_Your objective_: Exact copy, no pictures: repeat the data that follows.

_Available data_:
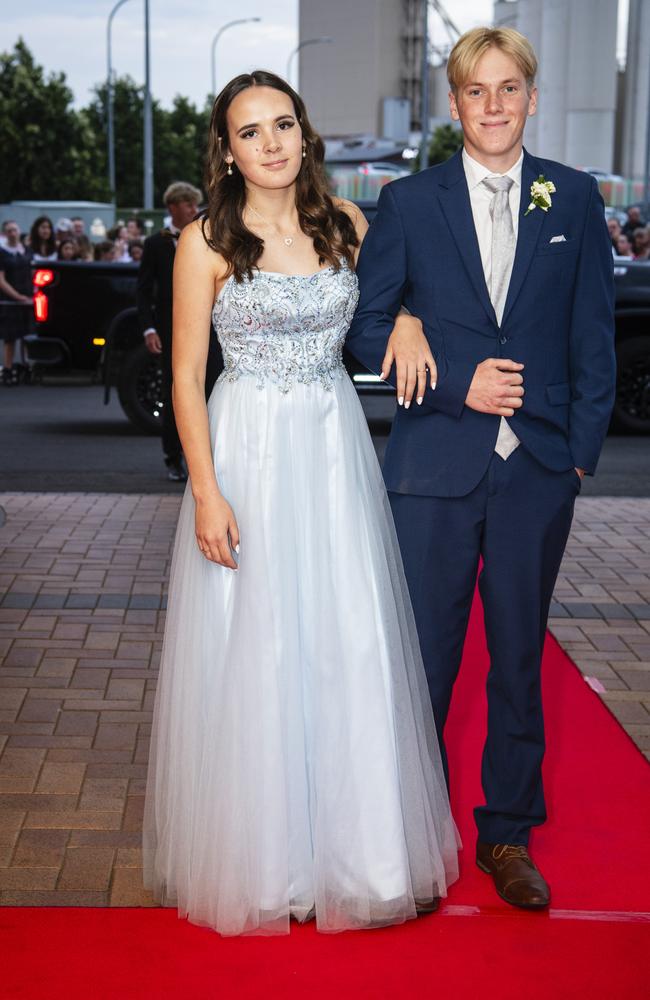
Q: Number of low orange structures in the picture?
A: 0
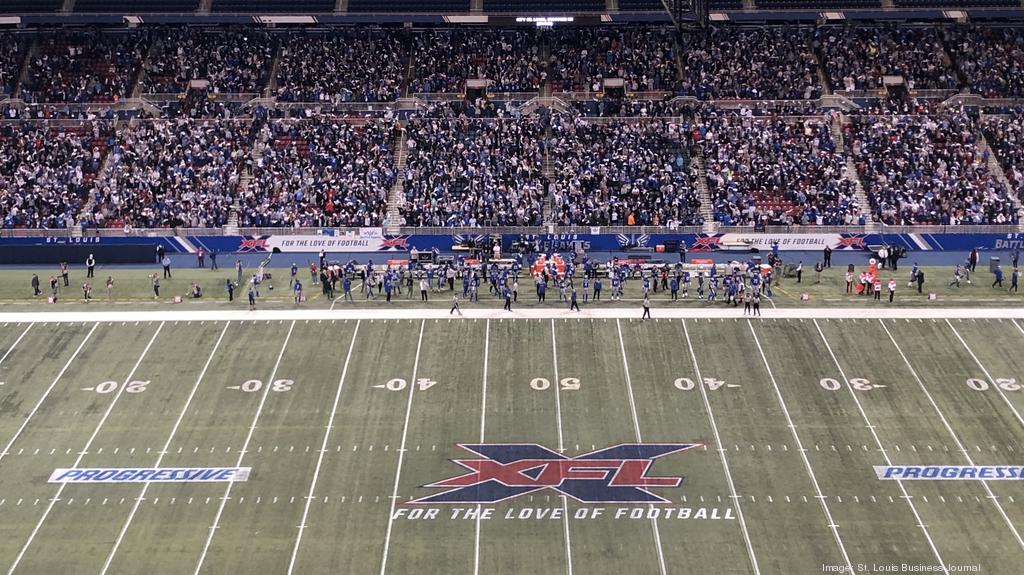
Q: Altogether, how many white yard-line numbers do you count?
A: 7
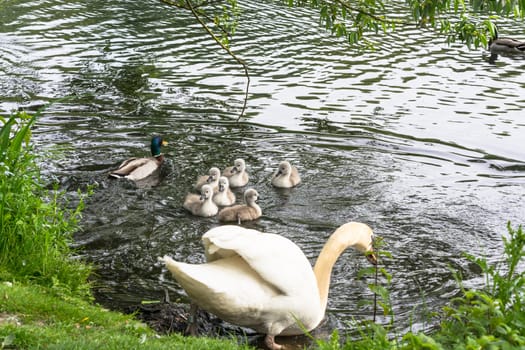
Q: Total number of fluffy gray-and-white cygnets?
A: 6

_Solution for this task_:
Q: Number of low orange structures in the picture?
A: 0
Q: Altogether, how many white yard-line numbers do you count?
A: 7
Q: Total number of fluffy gray-and-white cygnets?
A: 6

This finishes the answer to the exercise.